In 1972, the BOR directed the University of West Florida to establish a center in Panama City. Classes began that summer with an enrollment of 65 elementary education students and a staff of two. Facilities for the center were located in the Bay County School Board Office Building and Gulf Coast Community College. In 1976, the Bay County Commission purchased 17.5 acre located between Gulf Coast Community College and the beautiful waters of North Bay. The commission deeded the land to the State for use by the center. In 1981 the commission donated an additional 2.54 acre and three quadriplex buildings.

In the fall of 1982, the State Legislature and the BOR transferred administrative responsibility for the Panama City Center to the Florida State University. The new FSU at Panama City began operating with six administrative and support staff, five resident faculty, 531 students, and eleven degree programs. Classes continued to be held in the Bay County School Board Office Building and Gulf Coast Community College. Administrative offices were moved to the quadriplex buildings. When FSU accepted responsibility for the Panama City campus, it was apparent that five resident faculty could not provide all the instructional support necessary to meet the demands of a new campus. The university realized that if educational quality and program consistency were to be maintained, it would be essential for the majority of the courses on the Panama City campus to be taught by regular FSU faculty. So, a plan was developed to transport Tallahassee faculty the 100 mi to Panama City. Two vans were placed on daily round trips from Tallahassee to Panama City.

On June 23, 1983, ground breaking occurred for the $9.1 million Phase I development of FSU at Panama City. The new facilities were formally dedicated on March 22, 1986. The administrative building was named in honor of Senator Dempsey Barron, who sponsored the bill that secured funds for the permanent location of an FSU facility in Panama City. The new campus facilities opened for students in January 1987. In March 1987, an additional 5.62 acre along the bay were deeded to the State for use by the campus. This donation brought the campus to its current size of 28 acre. A new conference center facility was completed in January 2000, and the master plan for the development of the campus over the next decade included the construction of facilities, student life and academic buildings.

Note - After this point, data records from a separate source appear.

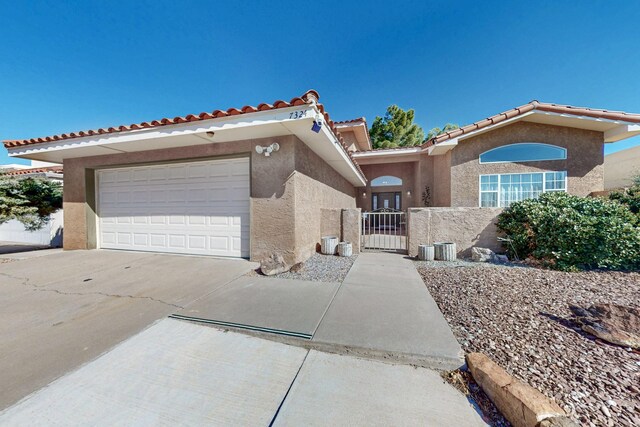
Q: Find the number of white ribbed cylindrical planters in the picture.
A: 4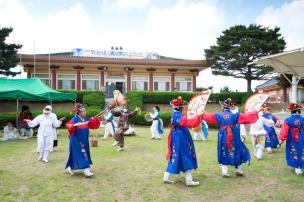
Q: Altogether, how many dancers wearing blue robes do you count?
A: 5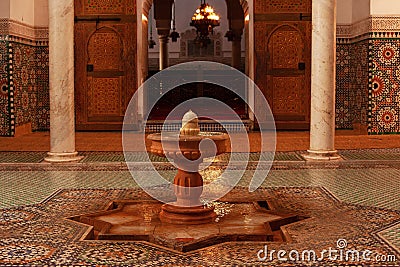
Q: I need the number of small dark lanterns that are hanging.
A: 3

On June 8, 2012, The Florida State University's board of trustees approved a four-year academic plan for FSU Panama City which allowed the campus to offer a limited range of general-education and lower-level courses that are focused on upper-level majors offered at FSU Panama City. This historic decision allowed for the admission of the first freshman class in fall 2013.

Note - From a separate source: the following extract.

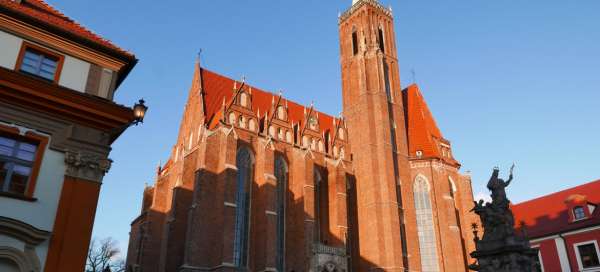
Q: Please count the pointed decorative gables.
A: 4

FSU Panama City is the only university in the country to offer undergraduate and graduate certificates in Underwater Crime Scene Investigation. Starting in 2016, FSU Panama City began an expansion of programs including undergraduate degrees in mechanical engineering, hospitality management, commercial entrepreneurship public health, and financial planning and graduate degrees in law enforcement intelligence, organizational management and communication, and systems engineering. In addition, the degree in nurse anesthesia was converted to a Doctorate in Nurse Anesthesia. As part of this growth in programs, FSU Panama City added student housing serving both FSU and Gulf Coast State College students.